Un polémico incidente ocurrido en Sao Paulo ha provocado la indignación de distintos sectores de la sociedad brasileña.  Todo sucedió cuando un hombre de 27 años fue detenido después de haber eyaculado sobre una mujer en un bus lleno de gente.

Pese a la detención, el hombre fue dejado en libertad pues el juez consideró que no fue un acto violento. La indignación de la gente se debió a que desde el 2009 tenía antecedentes por quince abusos sexuales en autobuses, en los que solía exhibir sus genitales o restregar su miembro en mujeres.
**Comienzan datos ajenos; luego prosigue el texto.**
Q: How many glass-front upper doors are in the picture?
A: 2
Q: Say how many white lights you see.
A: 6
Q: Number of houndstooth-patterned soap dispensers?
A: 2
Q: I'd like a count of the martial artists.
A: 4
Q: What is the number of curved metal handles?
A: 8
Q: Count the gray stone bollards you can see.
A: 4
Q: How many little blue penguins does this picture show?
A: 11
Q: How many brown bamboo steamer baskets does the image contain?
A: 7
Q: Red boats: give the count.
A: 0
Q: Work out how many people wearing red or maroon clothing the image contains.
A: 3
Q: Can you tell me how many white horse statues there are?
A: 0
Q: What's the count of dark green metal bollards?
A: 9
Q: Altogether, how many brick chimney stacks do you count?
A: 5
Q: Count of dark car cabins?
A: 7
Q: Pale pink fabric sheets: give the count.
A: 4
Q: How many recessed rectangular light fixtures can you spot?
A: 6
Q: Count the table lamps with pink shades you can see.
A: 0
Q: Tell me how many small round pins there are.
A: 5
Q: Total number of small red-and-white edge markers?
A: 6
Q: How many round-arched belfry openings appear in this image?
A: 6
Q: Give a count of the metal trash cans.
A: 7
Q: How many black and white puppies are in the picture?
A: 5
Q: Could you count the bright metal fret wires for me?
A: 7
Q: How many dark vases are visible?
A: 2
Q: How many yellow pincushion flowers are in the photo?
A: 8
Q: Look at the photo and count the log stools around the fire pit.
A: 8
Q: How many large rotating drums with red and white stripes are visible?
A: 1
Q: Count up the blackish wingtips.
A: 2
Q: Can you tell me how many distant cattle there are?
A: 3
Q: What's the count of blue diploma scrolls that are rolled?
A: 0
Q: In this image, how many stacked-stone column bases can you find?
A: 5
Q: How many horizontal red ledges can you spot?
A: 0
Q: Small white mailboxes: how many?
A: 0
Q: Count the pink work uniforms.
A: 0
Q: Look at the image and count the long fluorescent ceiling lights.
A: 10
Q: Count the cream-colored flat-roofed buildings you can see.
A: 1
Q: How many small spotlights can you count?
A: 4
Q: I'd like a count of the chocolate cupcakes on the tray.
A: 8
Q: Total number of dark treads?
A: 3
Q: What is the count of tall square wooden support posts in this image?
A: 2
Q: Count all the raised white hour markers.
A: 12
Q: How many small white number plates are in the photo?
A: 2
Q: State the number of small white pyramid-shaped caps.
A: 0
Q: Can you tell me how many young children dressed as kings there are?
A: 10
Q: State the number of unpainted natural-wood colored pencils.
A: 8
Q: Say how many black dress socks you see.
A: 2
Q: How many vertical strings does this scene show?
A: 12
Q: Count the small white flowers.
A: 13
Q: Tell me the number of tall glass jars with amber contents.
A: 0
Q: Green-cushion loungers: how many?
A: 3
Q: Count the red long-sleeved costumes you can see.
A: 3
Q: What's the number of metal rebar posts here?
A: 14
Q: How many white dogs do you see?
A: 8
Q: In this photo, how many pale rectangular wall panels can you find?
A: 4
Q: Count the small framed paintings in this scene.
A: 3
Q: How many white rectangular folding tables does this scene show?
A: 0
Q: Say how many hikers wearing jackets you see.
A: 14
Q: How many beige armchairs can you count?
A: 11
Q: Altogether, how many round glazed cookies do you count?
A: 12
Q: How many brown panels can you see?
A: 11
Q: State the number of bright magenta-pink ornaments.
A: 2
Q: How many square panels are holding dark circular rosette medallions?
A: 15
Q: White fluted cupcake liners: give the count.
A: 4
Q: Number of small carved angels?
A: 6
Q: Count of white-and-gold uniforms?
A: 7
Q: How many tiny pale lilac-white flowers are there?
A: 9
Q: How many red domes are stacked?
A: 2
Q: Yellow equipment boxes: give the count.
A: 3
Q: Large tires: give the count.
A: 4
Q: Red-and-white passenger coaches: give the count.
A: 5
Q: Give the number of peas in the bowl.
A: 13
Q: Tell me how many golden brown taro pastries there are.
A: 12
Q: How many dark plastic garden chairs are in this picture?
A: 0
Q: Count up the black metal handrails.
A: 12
Aún así, Diego Ferreira de Novais fue liberado gracias a una polémica sentencia dictada por el juez José Eugenio do Amaral Souza, pues según el magistrado, en el hecho no hubo “violencia o una grave amenaza, pues la víctima estaba sentada en un asiento de un autobús cuando fue sorprendida por la eyaculación del acusado”. De esta forma, como la mujer no fue forzada no podía ser procesado por abuso.

Eso sí, el juez sí consideró que lo ocurrido fue “bastante grave”, aunque solo indicó que “la solución para el problema” que del detenido no era la prisión “sino un tratamiento psiquiátrico y psicológico”.

La liberación del acusado provocó diversas críticas de movimientos feministas, la prensa y la sociedad en general. En redes sociales se originó una campaña para exigir un castigo para el agresor. También sirvió para reflotar otros temas como es algunas normas de algunas ciudades del país que impiden que las mujeres amamanten en lugares públicos pero se deja en libertad a personas que cometen este tipo de abusos.

“En nuestro país es un tabú amamantar en público, pero cuando eyaculan sobre una mujer en un autobús se considera que no hay culpa”, dice la campaña de redes sociales.

Lo peor fue que el mismo hombre que fue dejado en libertad en la misma semana volvió a actuar en el transporte público y fue detenido nuevamente por “actos obscenos”.

El tema del acoso en Brasil ha cobrado nueva relevancia en un país donde Sao Paulo, la mayor ciudad de Sudamérica, una mujer es violada cada once horas en lugares públicos.

Un caso similar al de la eyaculación sobre una pasajera ocurrió en una micro de Río de Janeiro, mientras que en Sao Paulo otra pasajera denunció que un hombre tocó su pecho.

La ciudad recurrentemente es noticia como sede de acoso y agresiones sexuales en el transporte. Uno de esos casos fue lo que vivió la escritora brasileña Clara Averbuck por parte de un conductor de Uber, compañía que en un comunicado repudió “cualquier tipo de violencia” contra las mujeres.

“Cuando iba a salir del vehículo, él me empujó y no fue una violación clásica, pero fue una violencia. Él me empujó y caí al suelo. Él se aprovechó de mi estado embriagado y ahí me levantó y me penetró con los dedos”, explicó Averbuck, de 38 años, en una entrevista concedida a Efe.

Los últimos casos han elevado el debate sobre las agresiones sexuales en Brasil y “han dado coraje a las mujeres para denunciar”, según explicó a Efe la sociólogo y directora de la ONG Nova Mulher, Marcia Regina Victoriano.

“Los casos han puesto una realidad existente hacia fuera, pero en muchos casos se sigue culpando a la mujer. Existe esa cultura, pero la repercusión y el debate sobre el papel de la mujer han ganado fuerza”, sostuvo.

Y subraya: “Brasil es un país peligroso y violento para las mujeres”.